Privacy Policy

Last updated: February 2025

1. Introduction

This Privacy Policy describes how GiPiTee (“we,” “our,” or “the service”) collects, uses, and protects your information when you use our AI chat assistant and related features, including the web application, SMS (text messaging), and integrated services. By using GiPiTee, you agree to the practices described in this policy.

2. Information We Collect

We collect information that you provide directly and that is generated through your use of the service:

  • Account information: When you sign in (e.g., via Google), we receive your email address, name, and profile picture from the identity provider.
  • Conversation data: Messages you send and receive in chat, including content and timestamps, are stored to provide conversation history and improve your experience.
  • Memories and settings: Stored memories, preferences (e.g., system prompt, model choice, temperature), and tool configurations that you create or that the assistant derives from conversations.
  • Phone number: If you enable SMS, we store the phone number you provide so we can send and receive text messages on your behalf.
  • Google Workspace data: If you connect Gmail, Calendar, or Drive, we access only what is necessary to perform the actions you request (e.g., reading or sending email, managing calendar events). OAuth tokens are stored securely and used solely for those integrations.
  • Technical and usage data: Logs may include request metadata, approximate location (e.g., from hosting or CDN), and error information for operational and security purposes.

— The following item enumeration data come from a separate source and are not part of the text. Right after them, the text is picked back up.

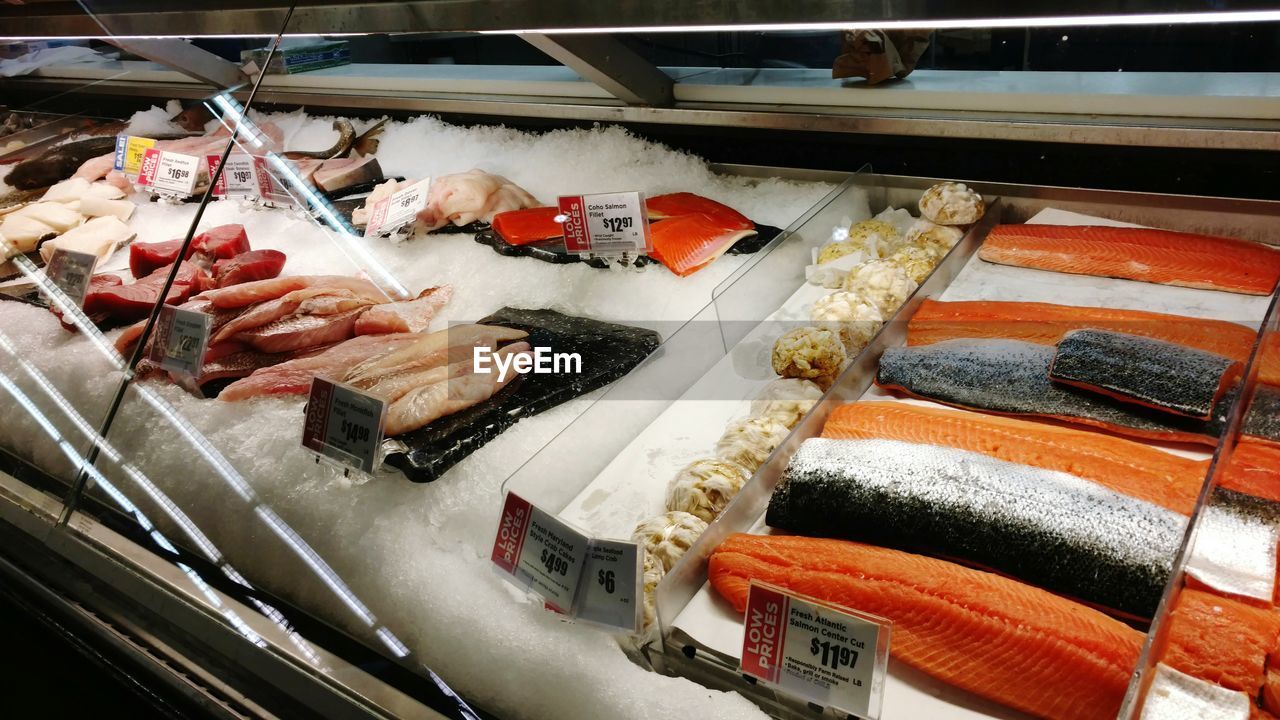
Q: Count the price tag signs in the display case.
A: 12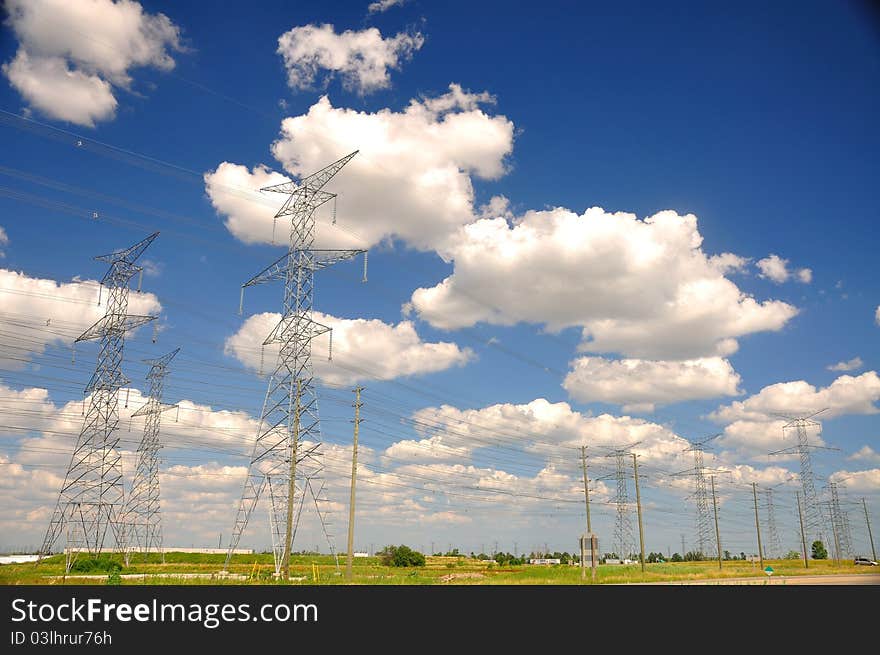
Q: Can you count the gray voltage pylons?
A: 8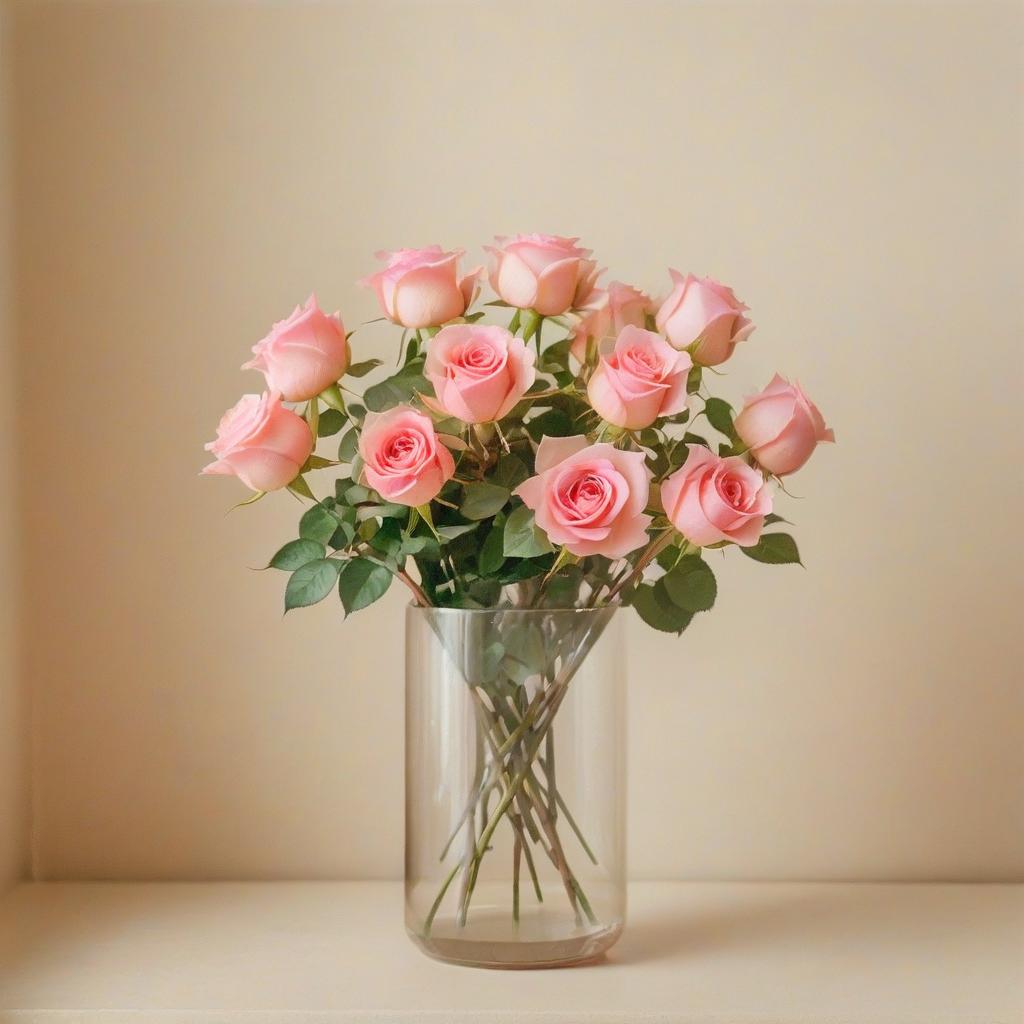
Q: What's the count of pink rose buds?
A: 12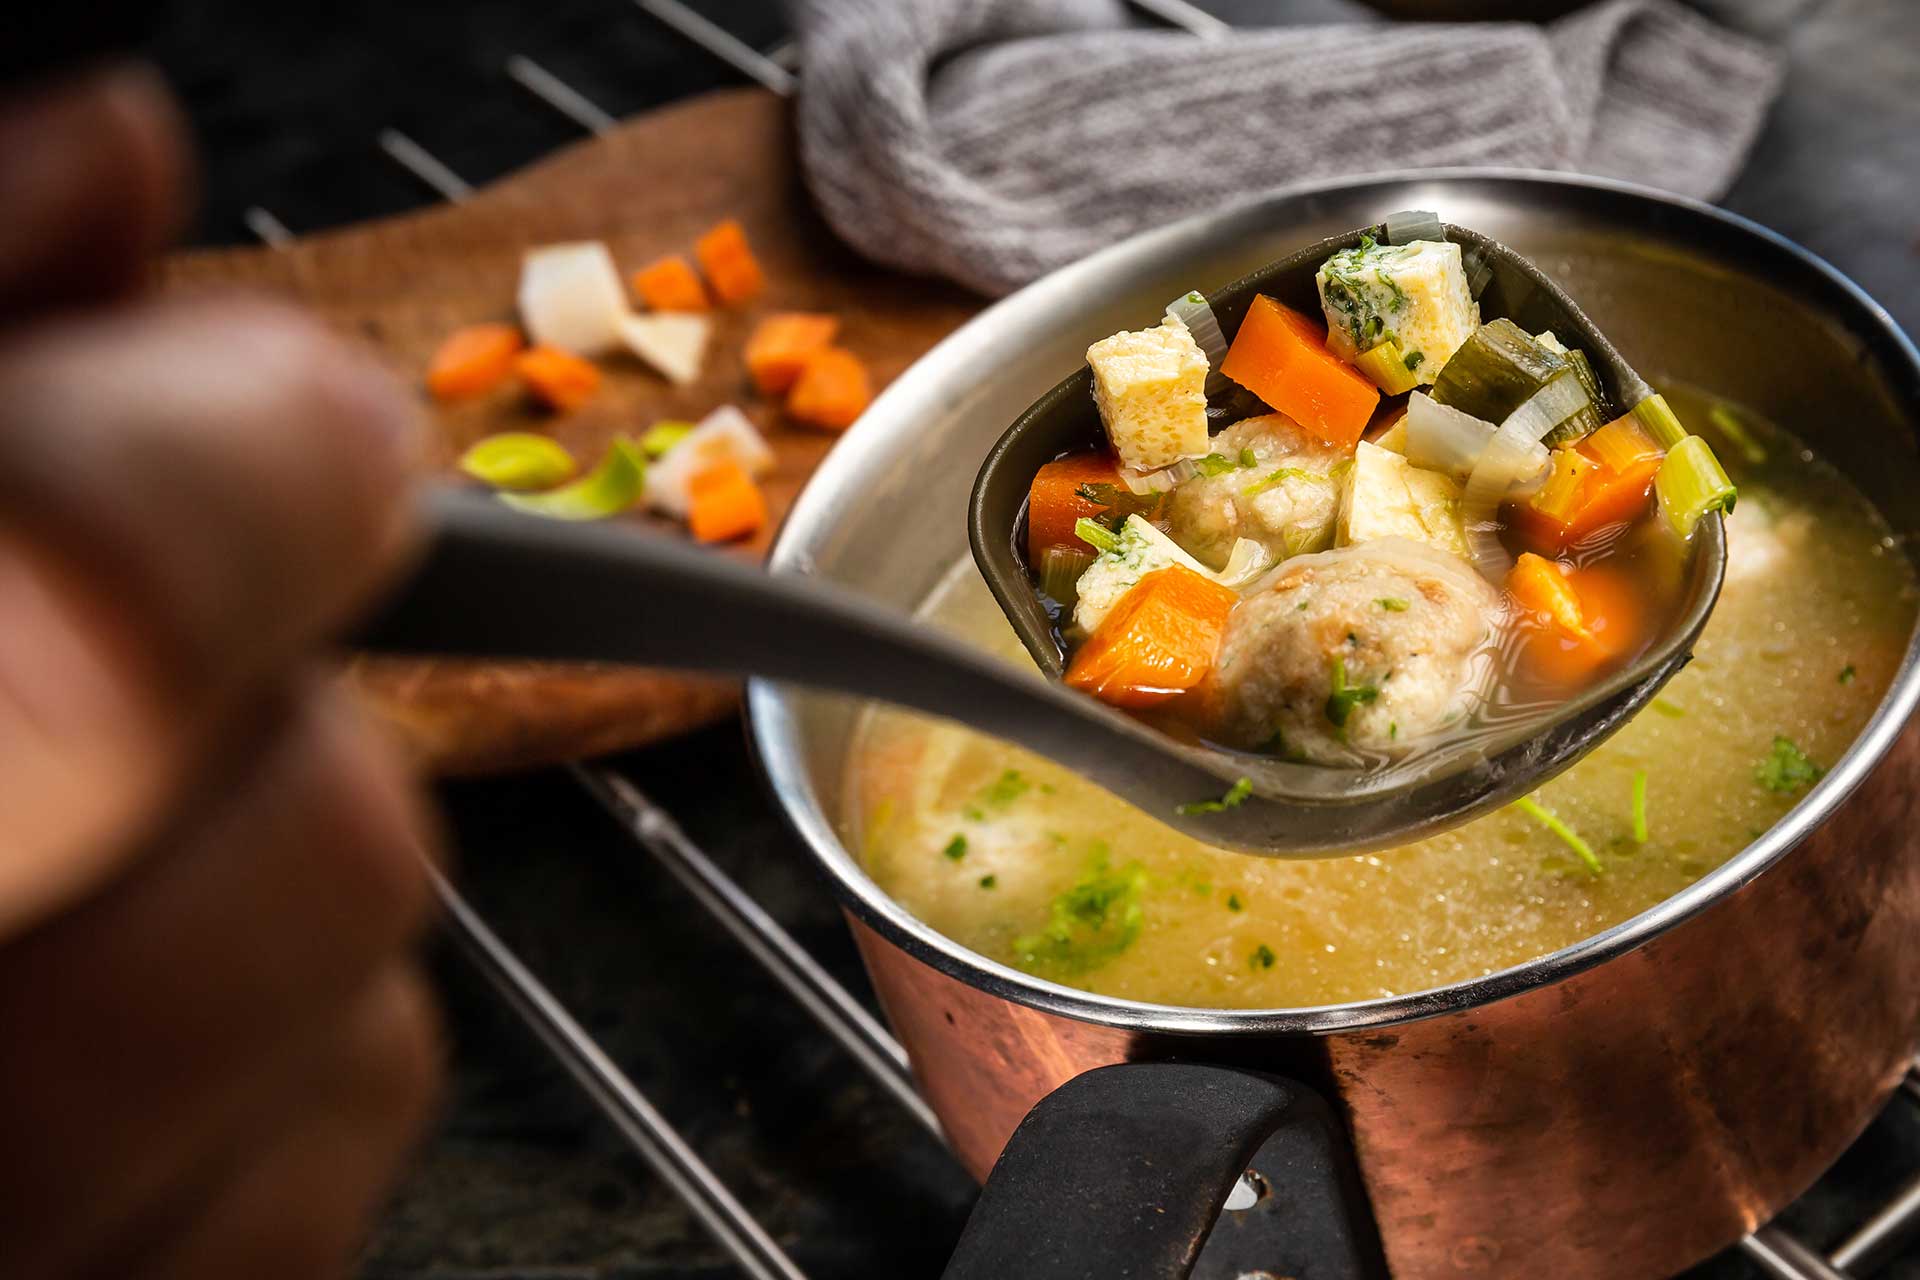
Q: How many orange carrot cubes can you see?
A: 12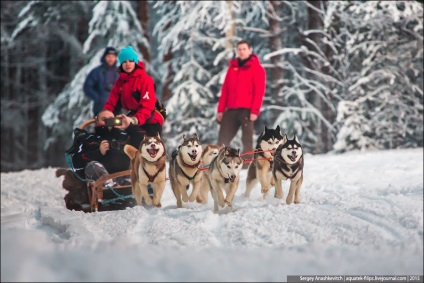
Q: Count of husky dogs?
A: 6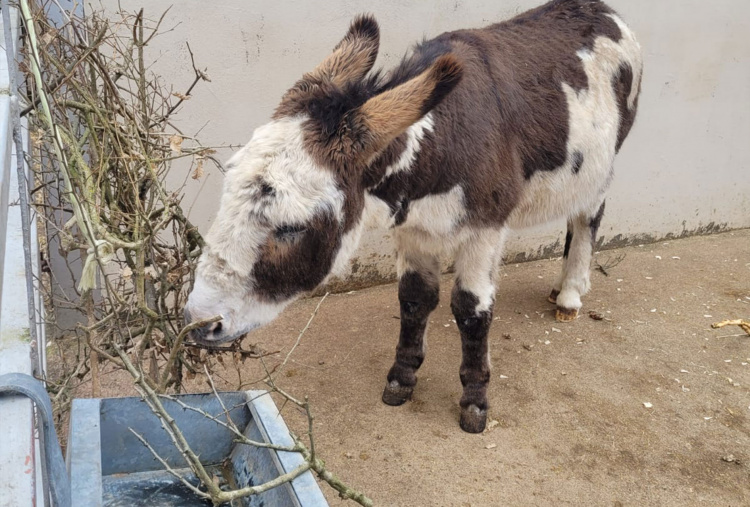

3. How We Use Your Information

We use the information we collect to:

  • Provide, maintain, and improve the chat assistant, SMS, and integrated features.
  • Authenticate you and manage your account.
  • Store and retrieve your conversation history, memories, and settings.
  • Send you text messages when you have enabled SMS and when the assistant or a tool initiates a message.
  • Operate Google Workspace integrations (Gmail, Calendar, Drive) when you have connected them and requested such actions.
  • Comply with legal obligations, enforce our terms, and protect the security of the service.

4. Data Storage and Third-Party Services

Your data is stored and processed using third-party infrastructure that we rely on to run the service:

  • Supabase: Authentication, database (conversations, messages, memories, settings, SMS settings), and related storage.
  • Vercel (or similar host): Application hosting; requests and logs may be processed on their systems.
  • Twilio: For SMS, we use Twilio to send and receive text messages; message content and phone numbers are processed according to Twilio’s privacy practices and applicable law.
  • Google: When you sign in with Google or connect Google Workspace, Google’s privacy policy applies to data handled by Google.
  • Upstash: Rate-limiting and related technical data may be processed by Upstash when enabled.

AI model inference may be performed by a local or third-party provider (e.g., LM Studio or another API). Message content sent to that provider is used only to generate responses. We do not sell your personal information.

5. Data Retention

We retain your account data, conversations, memories, and settings for as long as your account exists or as needed to provide the service. You may delete conversations and memories from the application. If you delete your account or request deletion, we will remove or anonymize your data in line with our retention and legal obligations.

6. Your Rights and Choices

Depending on your location, you may have the right to:

  • Access, correct, or delete your personal information.
  • Export your data.
  • Object to or restrict certain processing.
  • Withdraw consent where processing is consent-based (e.g., you may disable SMS or disconnect Google Workspace at any time).

To exercise these rights or ask questions about your data, contact the operator of your GiPiTee instance (e.g., your organization or the administrator who provided you access).

7. Security

We use industry-standard measures to protect your data, including encryption in transit and at rest where supported by our providers, secure authentication, and access controls. You are responsible for keeping your credentials secure. No system is completely secure; we will notify you of breaches as required by applicable law.

8. Children

The service is not directed at children under 13 (or the applicable age in your jurisdiction). We do not knowingly collect personal information from children. If you believe we have collected such information, please contact the operator so it can be removed.

9. International Transfers

Your data may be processed in countries other than your own. By using the service, you consent to the transfer of your information to those countries, which may have different data protection laws. Where required, we rely on appropriate safeguards (e.g., standard contractual clauses) for such transfers.

10. Changes to This Policy

We may update this Privacy Policy from time to time. We will post the updated policy on this page and update the “Last updated” date. Continued use of the service after changes constitutes acceptance of the revised policy. For material changes, we may provide additional notice where appropriate.

11. Contact

For privacy-related questions or requests, contact the operator or administrator of the GiPiTee instance you use. If you use a self-hosted or organization-hosted instance, they are the data controller for your data.